WORK ORDER
Every record below should be copied exactly, with the pictures left out.

RECORDS PROVIDED
^^^^

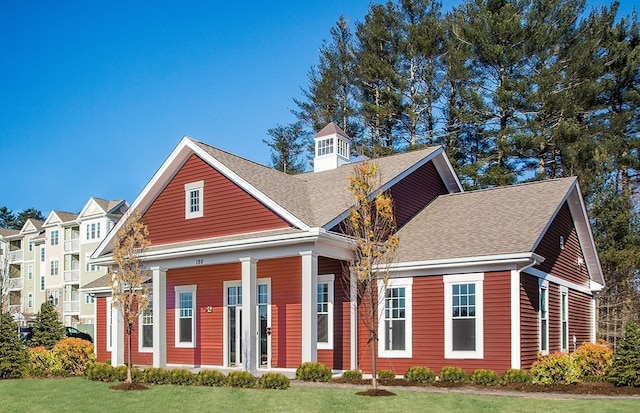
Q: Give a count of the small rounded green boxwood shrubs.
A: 14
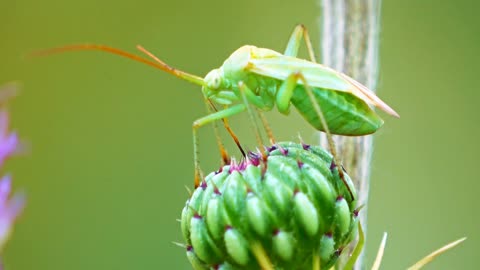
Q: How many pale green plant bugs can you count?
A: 1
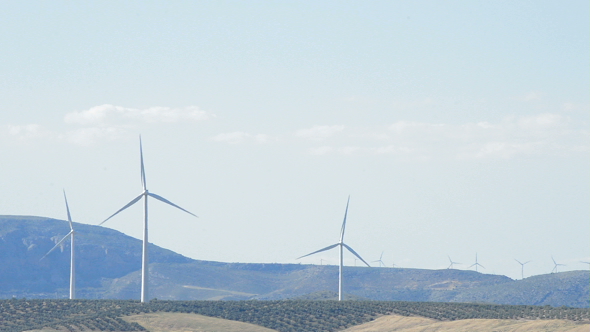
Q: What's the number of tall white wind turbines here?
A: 3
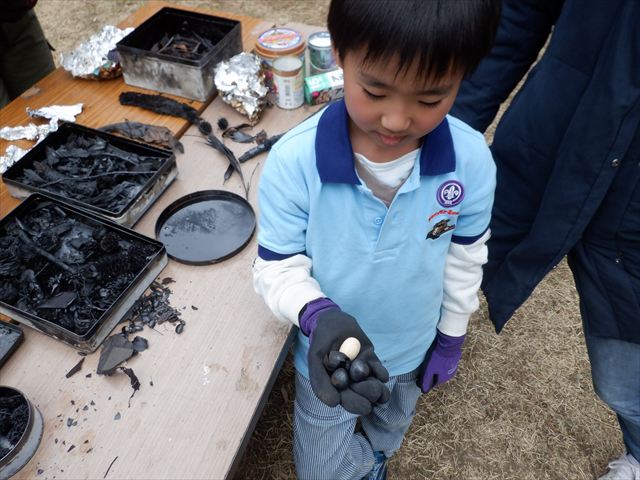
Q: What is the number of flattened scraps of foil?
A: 3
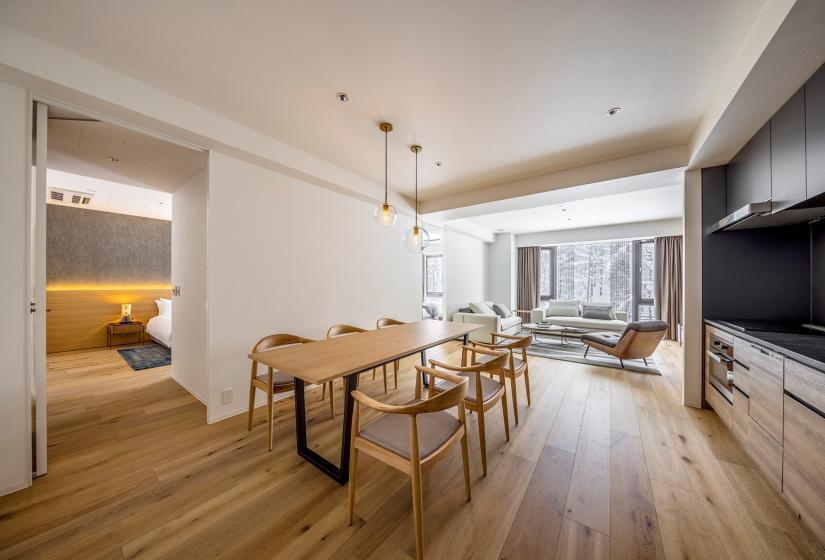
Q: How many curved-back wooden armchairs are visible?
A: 6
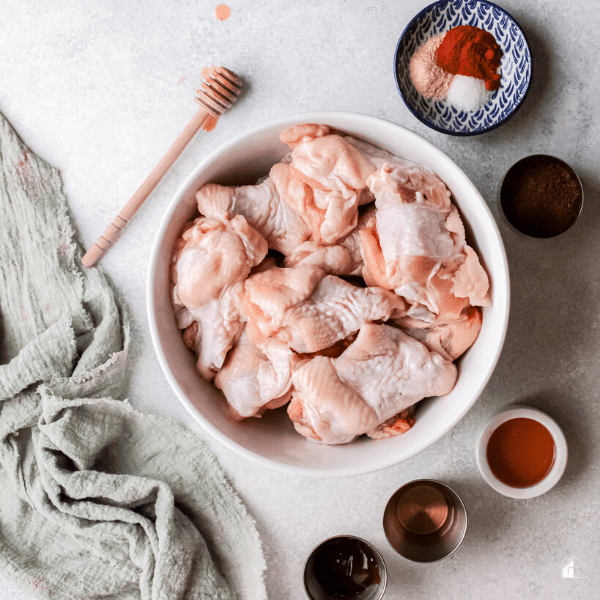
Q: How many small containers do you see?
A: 5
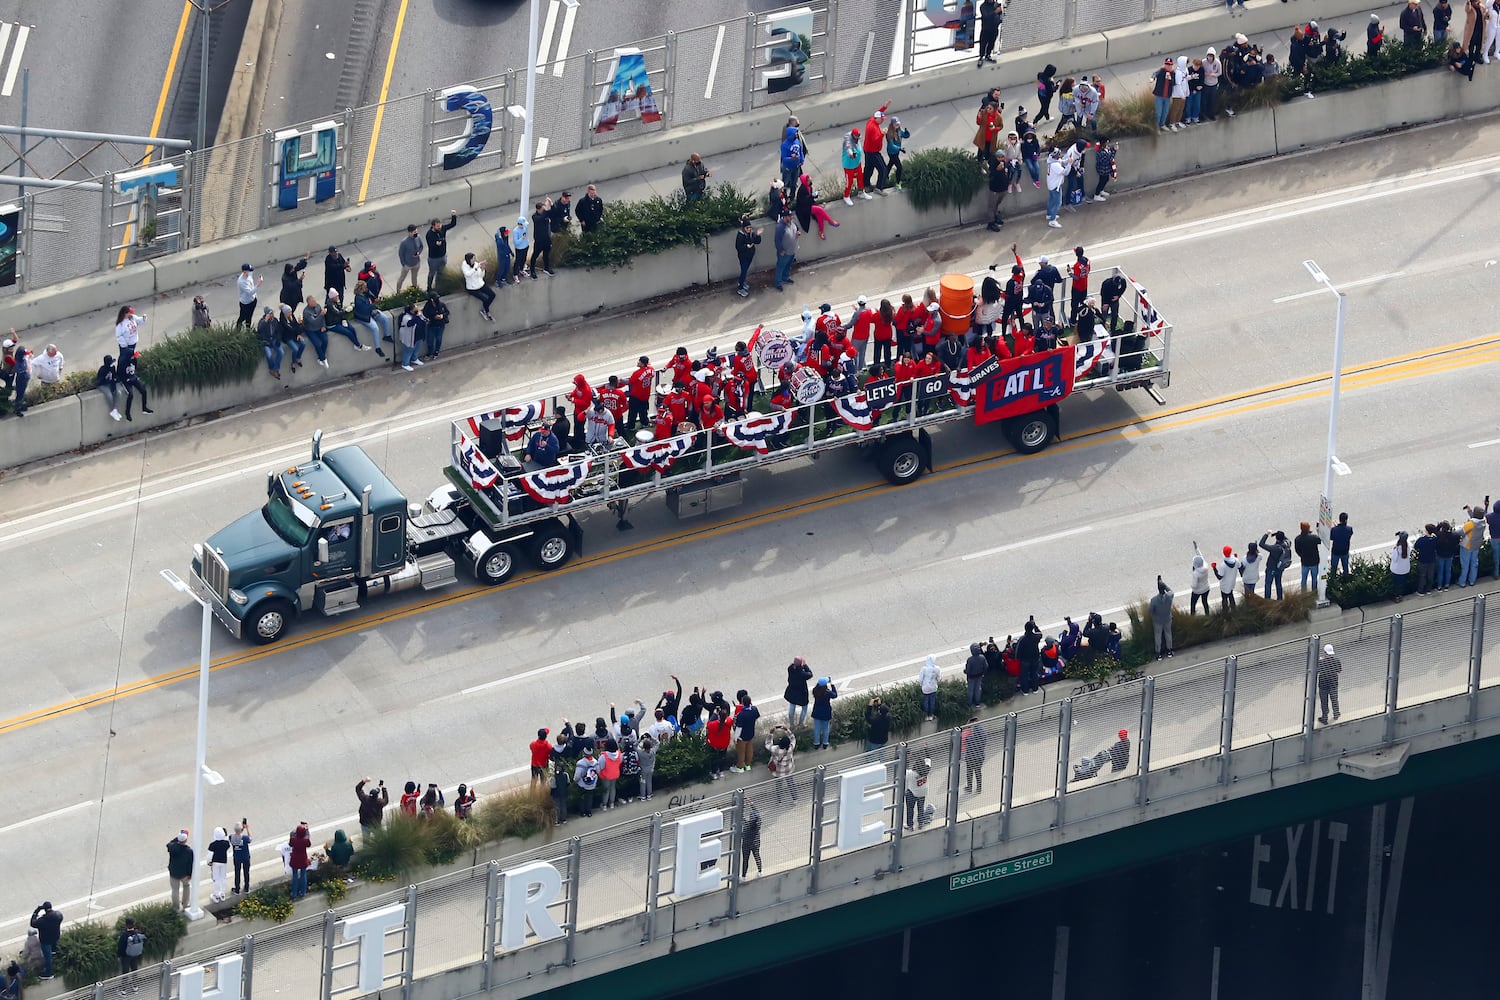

^^^^

FINISHED EXERCISE
Q: Give a count of the small rounded green boxwood shrubs.
A: 14
Q: How many pale green plant bugs can you count?
A: 1
Q: What's the number of tall white wind turbines here?
A: 3
Q: What is the number of flattened scraps of foil?
A: 3
Q: How many curved-back wooden armchairs are visible?
A: 6
Q: How many small containers do you see?
A: 5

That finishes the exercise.